> _Exercise aim_: Return the data below in full and exactly, except that the pictures are dropped.

Start of Data shown

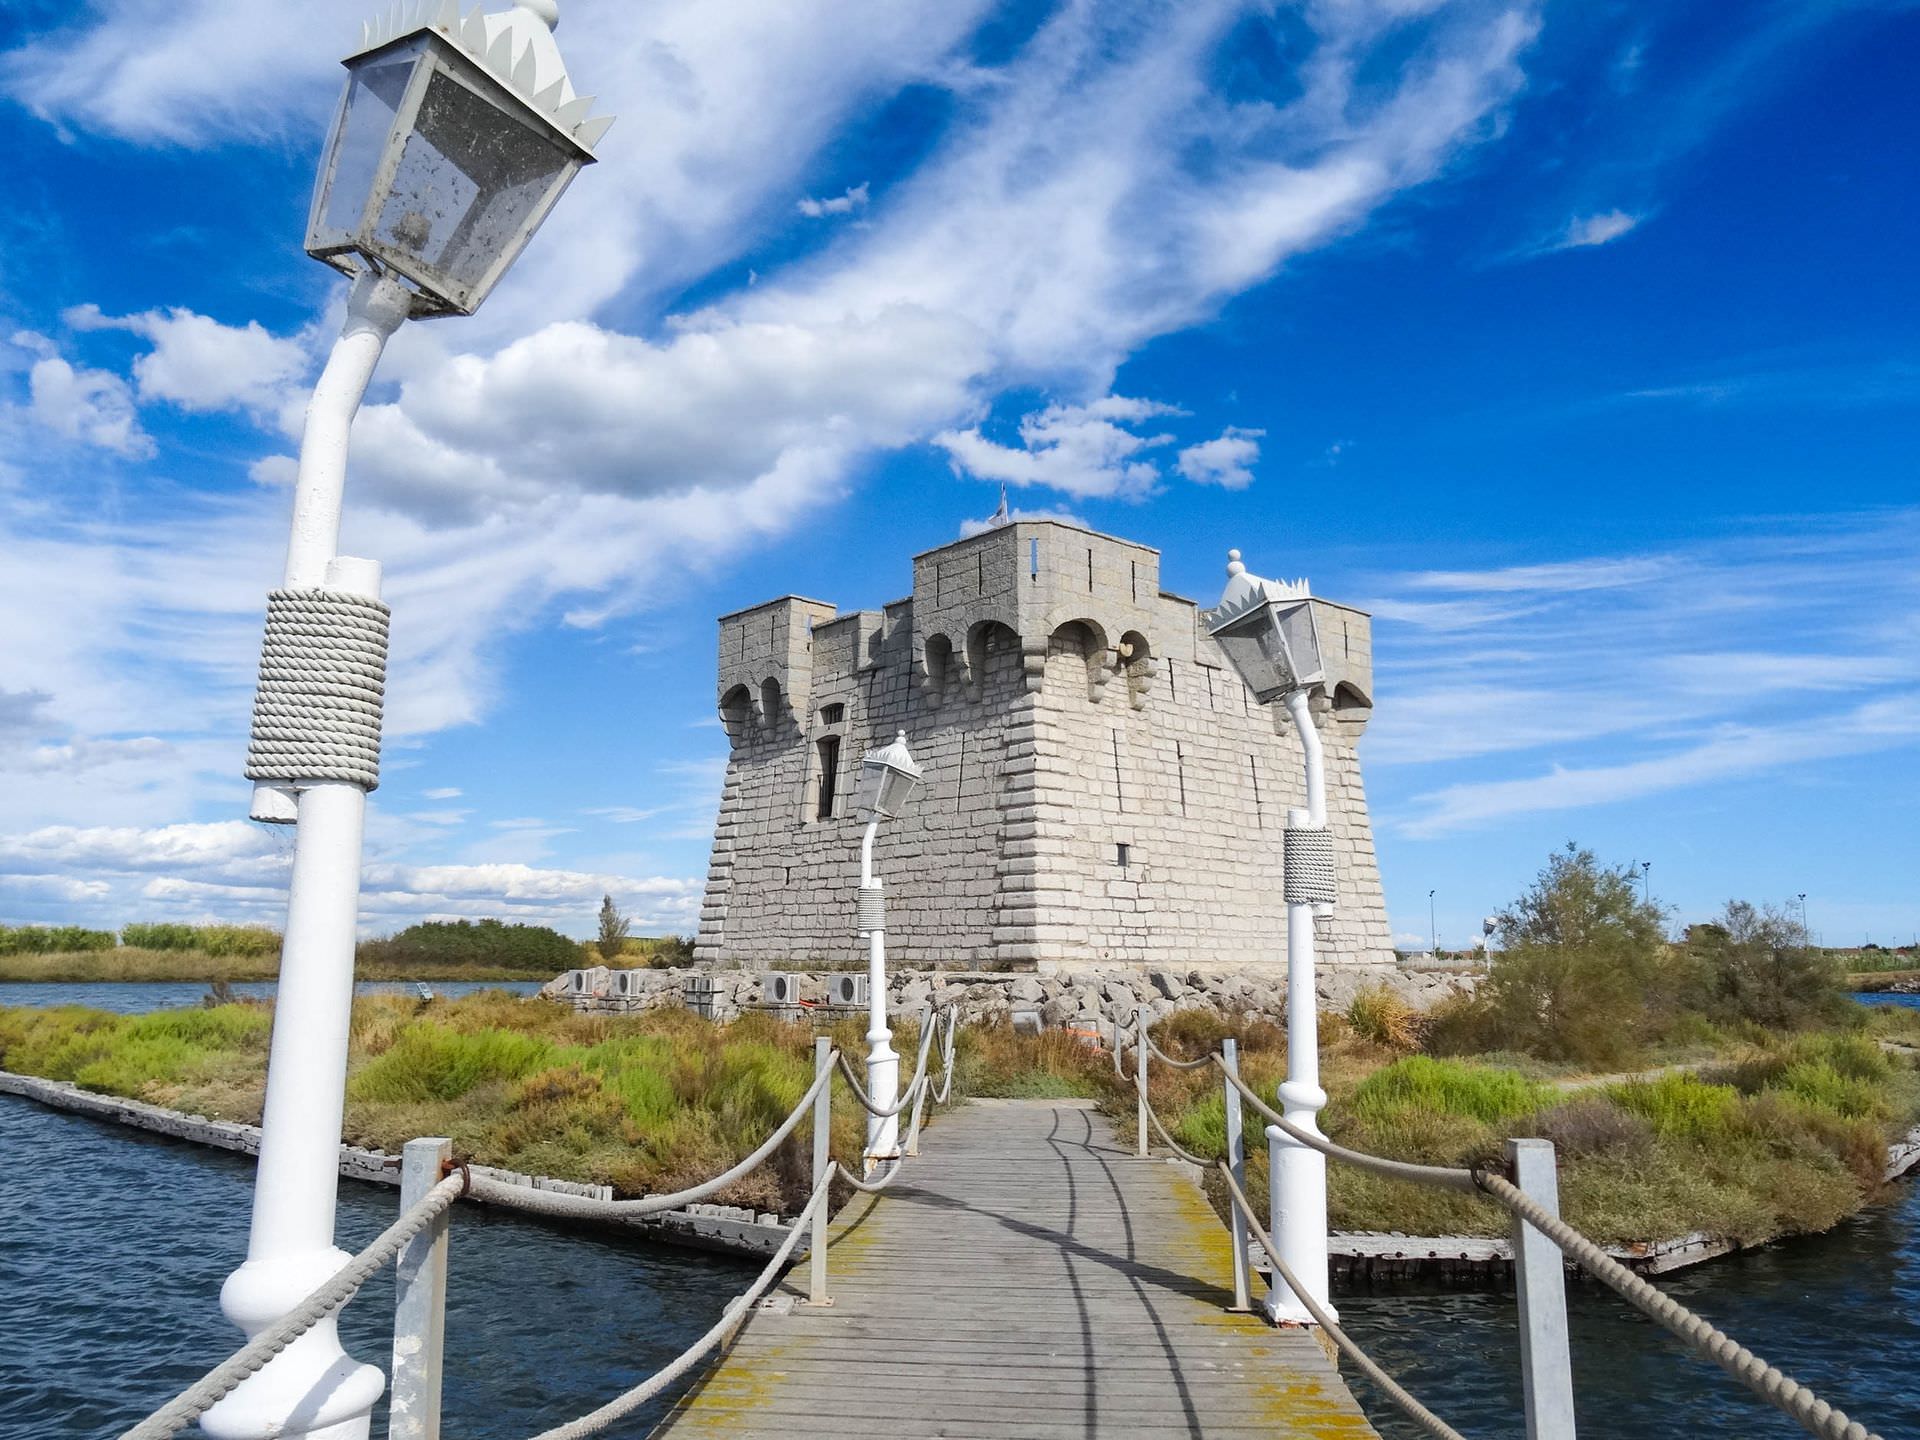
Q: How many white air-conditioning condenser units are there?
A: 4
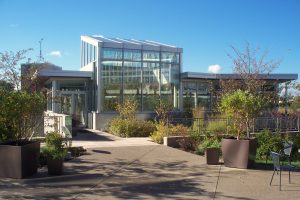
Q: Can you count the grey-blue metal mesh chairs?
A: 2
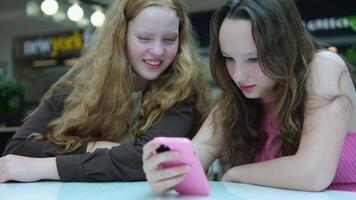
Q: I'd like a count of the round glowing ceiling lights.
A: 3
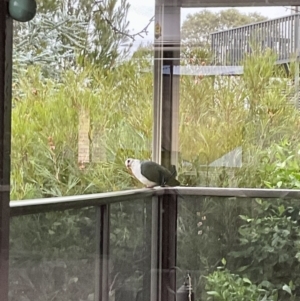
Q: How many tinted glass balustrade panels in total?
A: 3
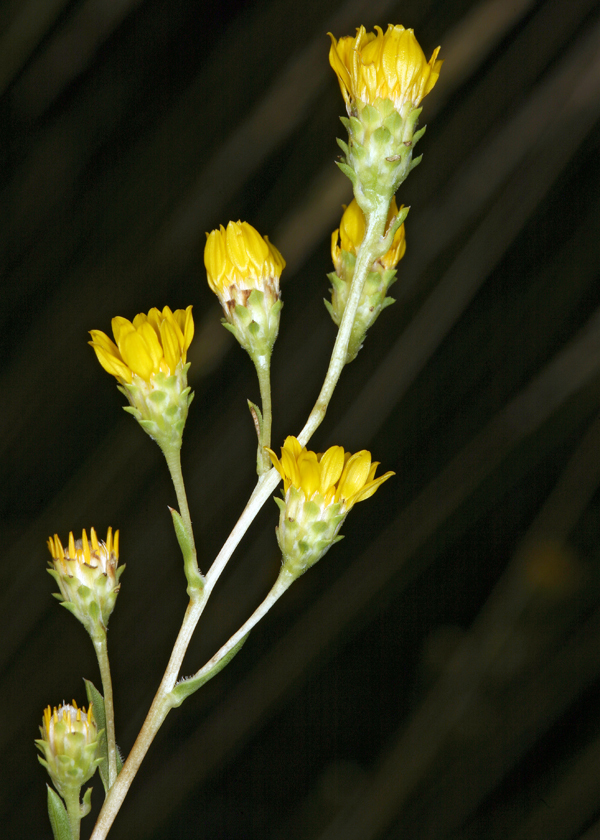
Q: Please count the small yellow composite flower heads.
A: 7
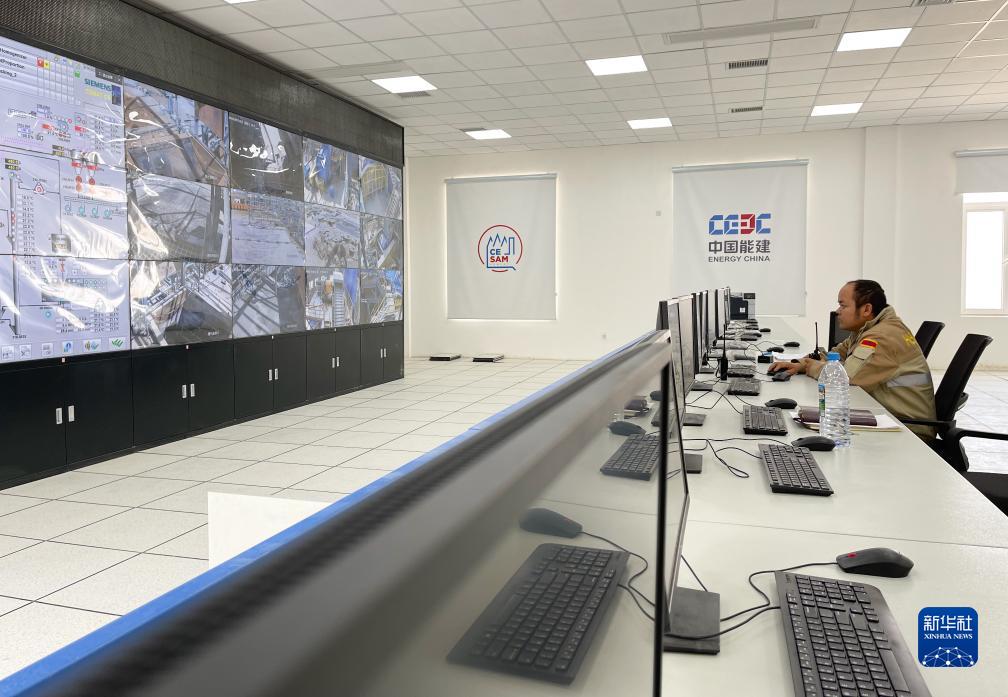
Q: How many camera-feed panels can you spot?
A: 12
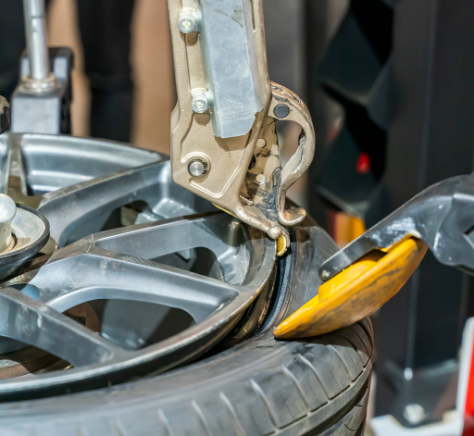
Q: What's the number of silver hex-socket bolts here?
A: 2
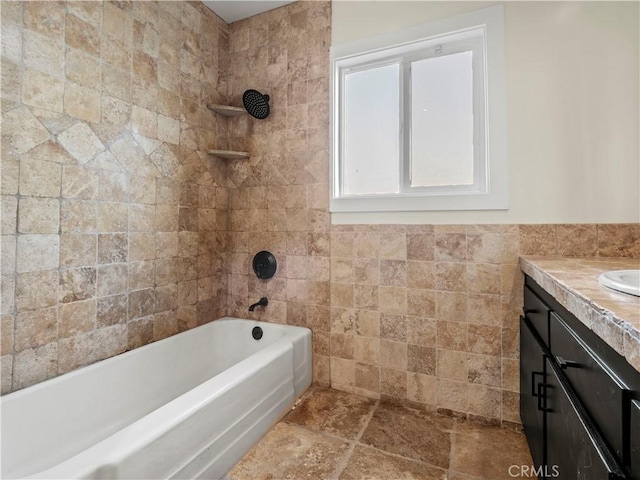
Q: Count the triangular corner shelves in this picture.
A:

End of Data shown

> _Expected output_:
Q: How many white air-conditioning condenser units are there?
A: 4
Q: Can you count the grey-blue metal mesh chairs?
A: 2
Q: I'd like a count of the round glowing ceiling lights.
A: 3
Q: How many tinted glass balustrade panels in total?
A: 3
Q: Please count the small yellow composite flower heads.
A: 7
Q: How many camera-feed panels can you spot?
A: 12
Q: What's the number of silver hex-socket bolts here?
A: 2
Q: Count the triangular corner shelves in this picture.
A:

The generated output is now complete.